3. Replacing Meat With Cheese

One of the easiest ways to make nearly any dish vegetarian is to take out the meat and replace it with cheese. When it comes to flavor, the swap works well for sandwiches, salads, pasta and many other dishes.

However, while cheese does contain a good amount of protein, vitamins and minerals, it doesn’t replace the wide assortment of nutrients found in meat.

One ounce (28 grams) of beef, for example, contains four times the amount of iron and double the zinc found in one ounce of cheddar cheese (14, 15).

Cheese also contains less protein and more calories than meat.

In fact, ounce-for-ounce, cheese contains only about 80% of the protein found in chicken, but nearly 2.5 times the calories (15, 16).

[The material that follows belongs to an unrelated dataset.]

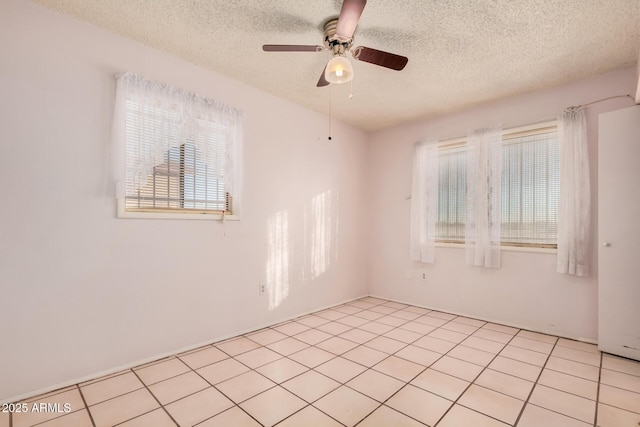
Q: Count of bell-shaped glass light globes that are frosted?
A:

Instead of simply replacing meat with cheese, you should include a variety of plant foods in your diet to meet your nutrient needs.

Chickpeas, quinoa, tempeh, lentils, beans and nuts are all excellent options to help round out a vegetarian diet.

SUMMARY:Instead of just replacing meat with cheese, make sure to also include a diverse range of plant foods in your diet to provide important nutrients.

4. Eating Too Few Calories

Many foods and food groups are off-limits for vegans and vegetarians, which can make it challenging for them to meet their calorie needs.

In fact, vegans and vegetarians tend to eat fewer calories than people who eat both meat and plants.

One study compared the nutritional quality of 1,475 people’s diets, including vegans, vegetarians, vegetarians who ate fish, people who ate both meat and plants and people who ate meat only once a week.

Vegans had the lowest calorie intake across all the groups, consuming 600 fewer calories than people who ate both meat and plants.

Vegetarians had a slightly higher calorie intake than vegans, but still consumed 263 fewer calories than people who ate both meat and plants (17).

Calories are the main source of energy for the body, and your body needs a certain amount to function. Restricting calories too much can lead to several negative side effects, such as nutrient deficiencies, fatigue and a slower metabolism (18, 19, 20).

SUMMARY:Vegans and vegetarians tend to have a lower calorie intake than people who eat meat and plants. If you’re following either of these diets, make sure you’re meeting your calorie needs.

5. Not Drinking Enough Water

Drinking enough water is important for everyone, but may be especially important for those who eat a lot of fiber, including vegetarians and vegans.

Vegetarians tend to have a higher fiber intake, since fiber-rich legumes, vegetables and whole grains are staples in a healthy vegetarian diet.

One study found that people who eat both meat and plants eat about 27 grams of fiber per day, while vegans and vegetarians eat about 41 grams and 34 grams, respectively (17).

Drinking water with fiber is important because it can help fiber move through the digestive tract and prevent issues like gas, bloating and constipation.

Fiber consumption is incredibly important for health, and has been linked to a decreased risk of heart disease, stroke, diabetes and obesity (21).

Current guidelines recommend women consume at least 25 grams of fiber per day, and men consume at least 38 grams (22).

To make sure you’re drinking enough water, drink when you feel thirsty, and spread your water intake throughout the day to stay hydrated.

SUMMARY:Vegans and vegetarians usually eat a lot of fiber. Drinking enough water can help prevent digestive problems associated with increased fiber intake, such as gas, bloating and constipation.